台所に向かい、買ってきたばかりのコロッケを油槽に入れる。
油はねが怖くて身構えるが、コロッケも、油も、おとなしいものだった。
その代わり、ぷくぷくぷくぷくぷくと小さく水泡を立てた。
珍しいこともあったものだ。と私はしげしげとコロッケを見つめる。
新品の油は黄味がかっているが透明だ。まるで水の中で息をしているようにも見える。
そういえば、そんな小説が昔、無かったろうか。
台所に向かい、買ってきたばかりのしじみをボウルに入れる。
砂を吐き出させるために、水を入れた。夕食の支度まで、放っておく。
じっと器を見下ろすと、ぷかっ、ぷかっ、と泡が水面に浮かんできた。しじみの呼吸だ。音も無く殻を開き、息をしている。それを蝉は、一心に見つめる。生きている。いいなあ、と思う。
この、しじみの砂抜きをしているときが、それを眺めているときが、蝉にとっては最も幸福が感じられた。他の人間がどうなのかはわからないが、しじみの呼吸を眺めているときほど、穏やかな気分になれることはなかった。
(中略)
それからまたしばらくの間、しじみののんびりとした、静かな生命のしるしに見惚れる。
そうか。コロッケじゃなくて、あれはしじみの話だった。
自分が小説の人物の一人に成れたような、そんな気がしたのだけれど。残念。
いや、待てよ。しじみとコロッケは別物だけれど、それを俯瞰で見ている構図は同じだ。だとしたら、しじみがコロッケだとしても小説は成立するんじゃないだろうか。よし、じゃあちょっとやってみようじゃないか。
じっと器を見下ろすと、ぷかっ、ぷかっ、と泡が水面に浮かんできた。コロッケの呼吸だ。音も無く殻を開き、息をしている。
やっぱりだめだ。コロッケは呼吸しない。
どうしようもないことに、殻も無い。コロッケにあるのは、さくさくの衣だ。コロッケに衣が無くてしじみの殻があったら何がなんだかわからなくなってしまう。完全に創作料理の域だ。しかも食べにくいことこの上ない。マズそうだし、自分で閉じたり開いたりはしてくれなそうだ。

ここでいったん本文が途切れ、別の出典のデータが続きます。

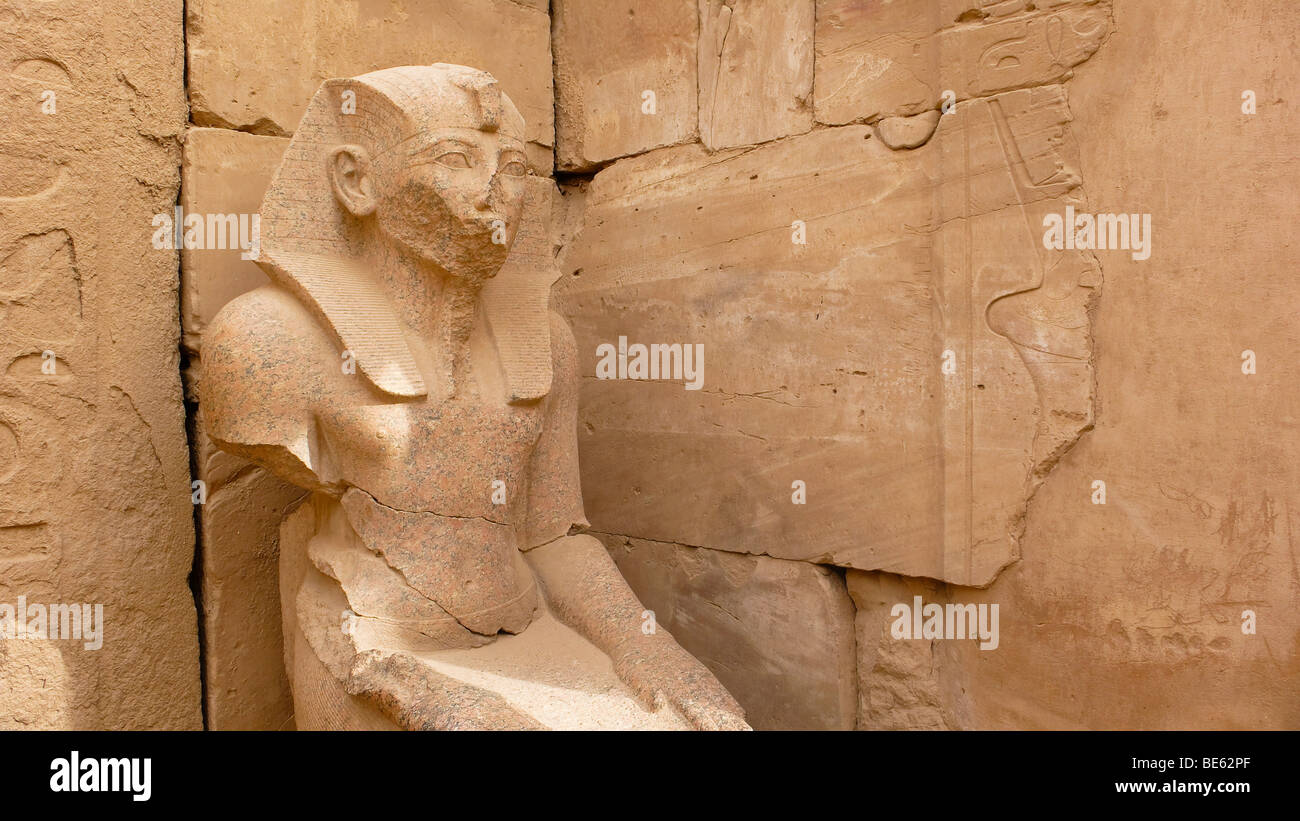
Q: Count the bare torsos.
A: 1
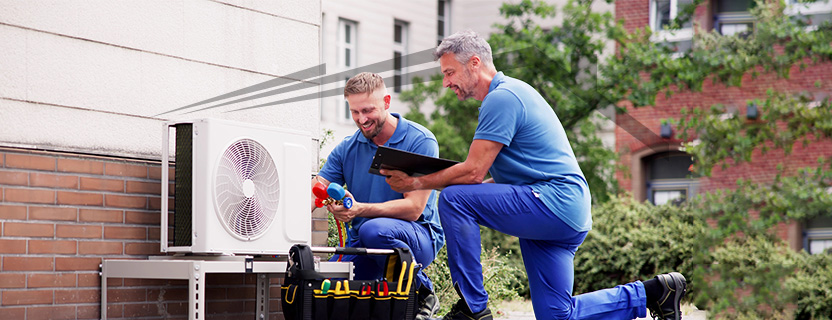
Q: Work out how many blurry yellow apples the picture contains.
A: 0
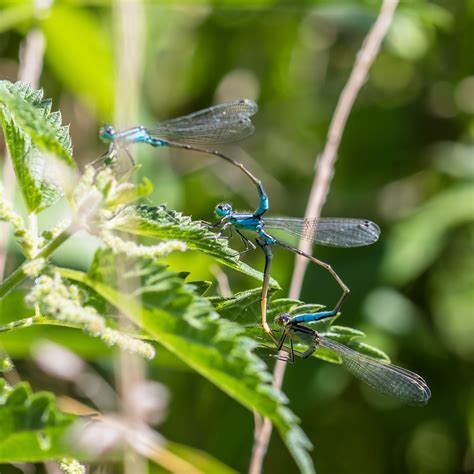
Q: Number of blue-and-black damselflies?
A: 3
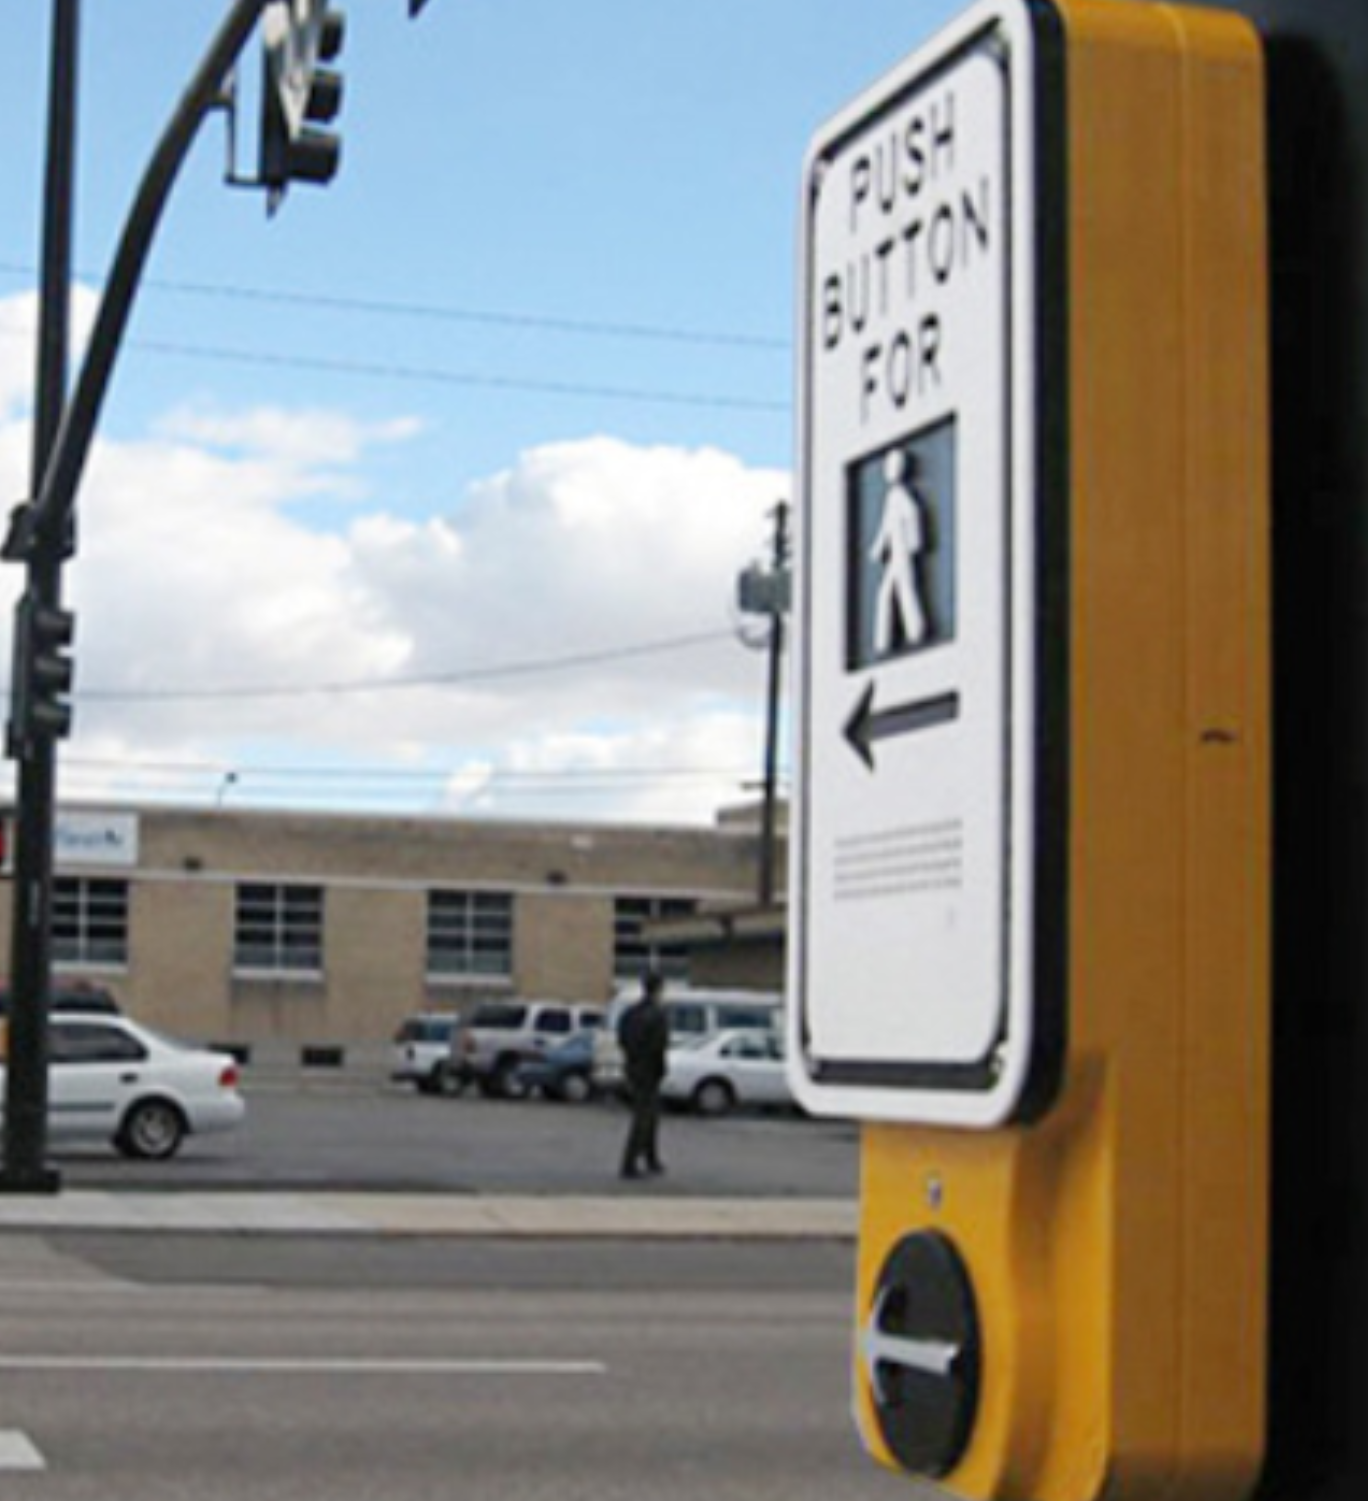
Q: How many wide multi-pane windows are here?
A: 4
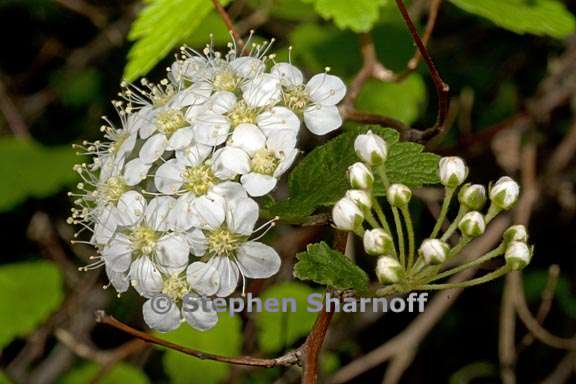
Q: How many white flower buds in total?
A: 14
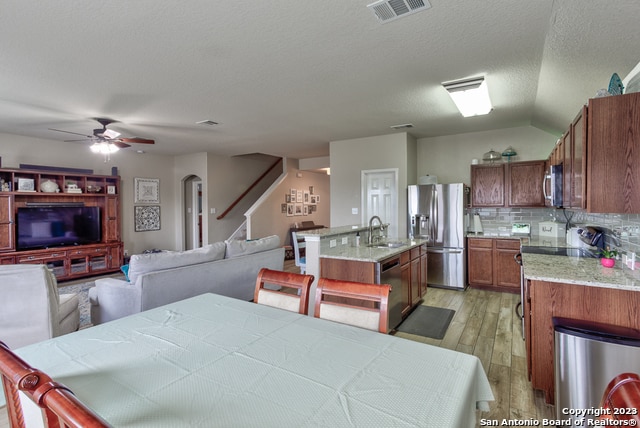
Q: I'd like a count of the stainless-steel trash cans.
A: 1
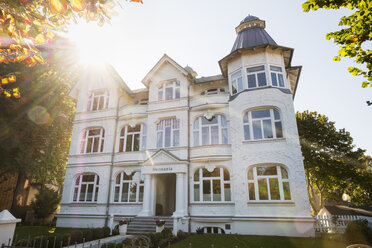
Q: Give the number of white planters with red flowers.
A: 2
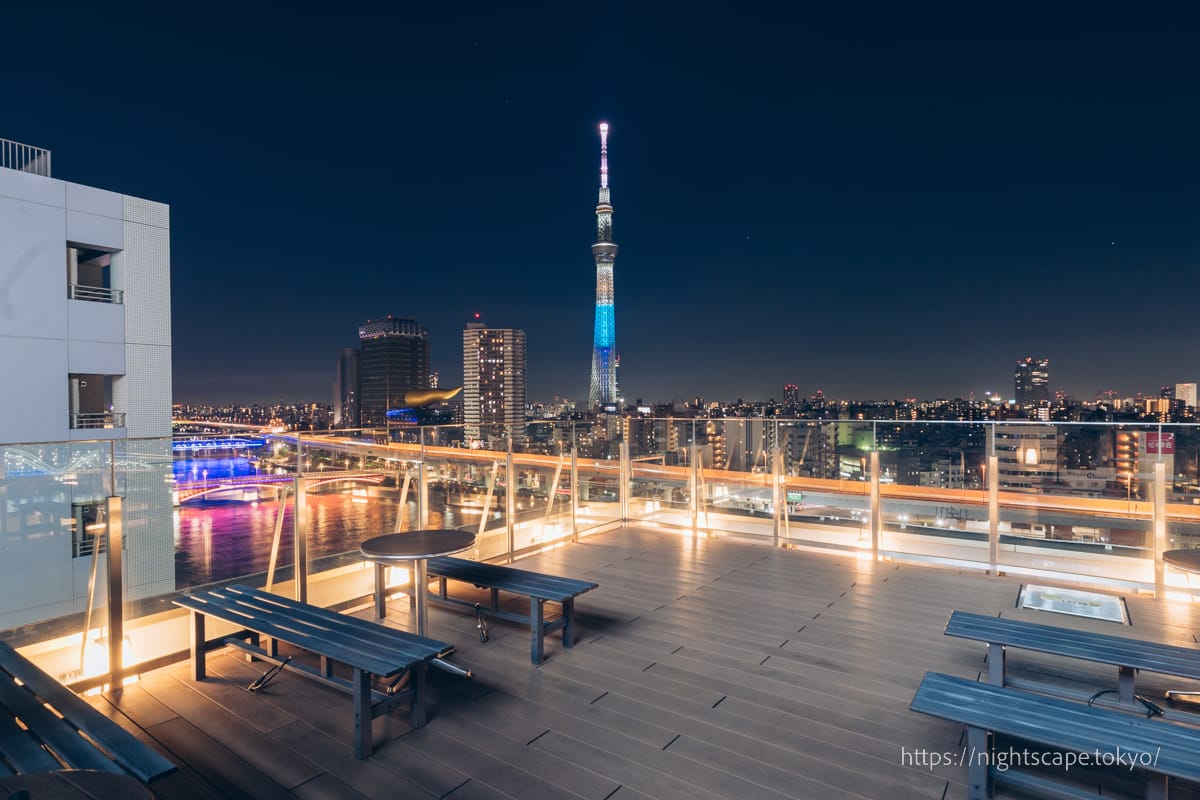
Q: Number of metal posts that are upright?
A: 11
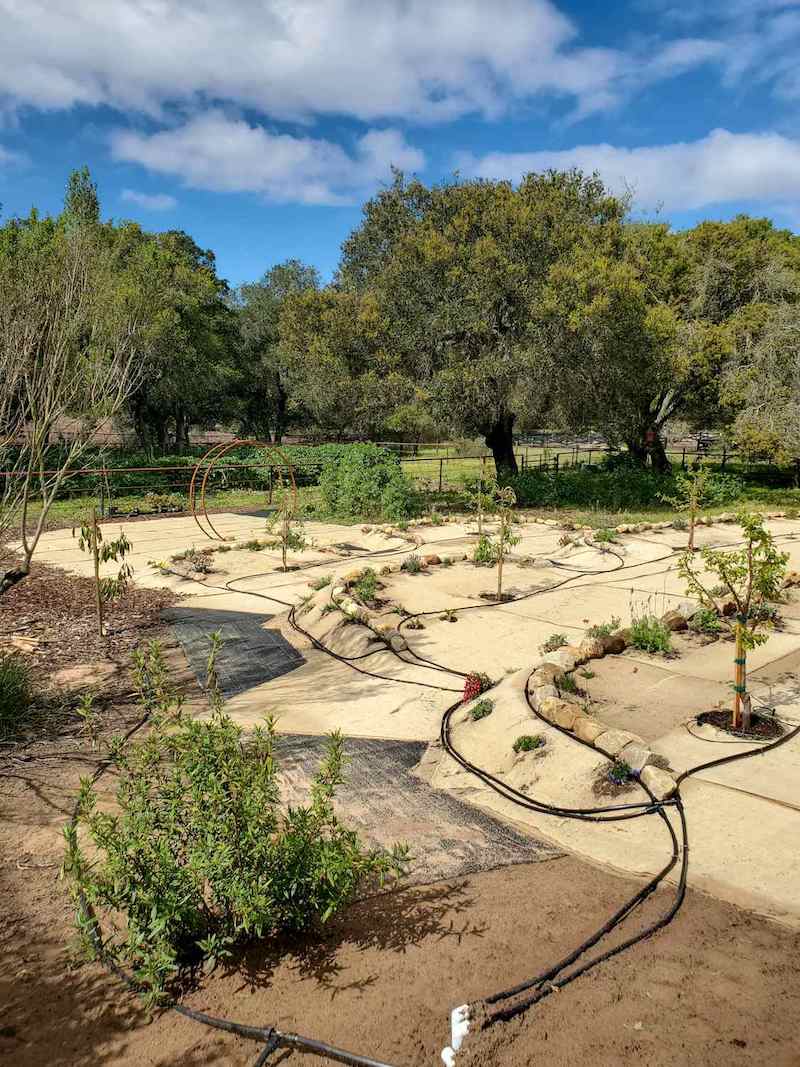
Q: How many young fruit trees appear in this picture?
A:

コロッケではしじみの代わりは果たせそうもない。失敗。
上手く行きませんでした。空想は終わり。自分への示しとして、わざと唇を尖らせた。
「どうしたの?」
ドキリとして振り返る。いつのまにか彼が後ろにたっていた。そして思う。
いつ帰ってきたの?あれ、もしかして私一人遊びを見られていた?恥ずかしい。おかえり。ああ、頭の中だけのことなんだから彼に解る訳ないや。汗だくだね。暑かったの?でもどうしたのって聞かれた。先お風呂入ってくる?ビール冷えてるよ。何か答えなきゃ。やっぱり恥ずかしい。今日のご飯はコロッケだよ。
驚きと気恥ずかしさで口をパクパクとさせていると、ぷっ、と吹き出して彼が言った。
「なんか、しじみみたいな顔してるね。」
ぱくぱくと動き続けていた口が、開いたまま止まった。
だとしたら、あなたは蝉かしら。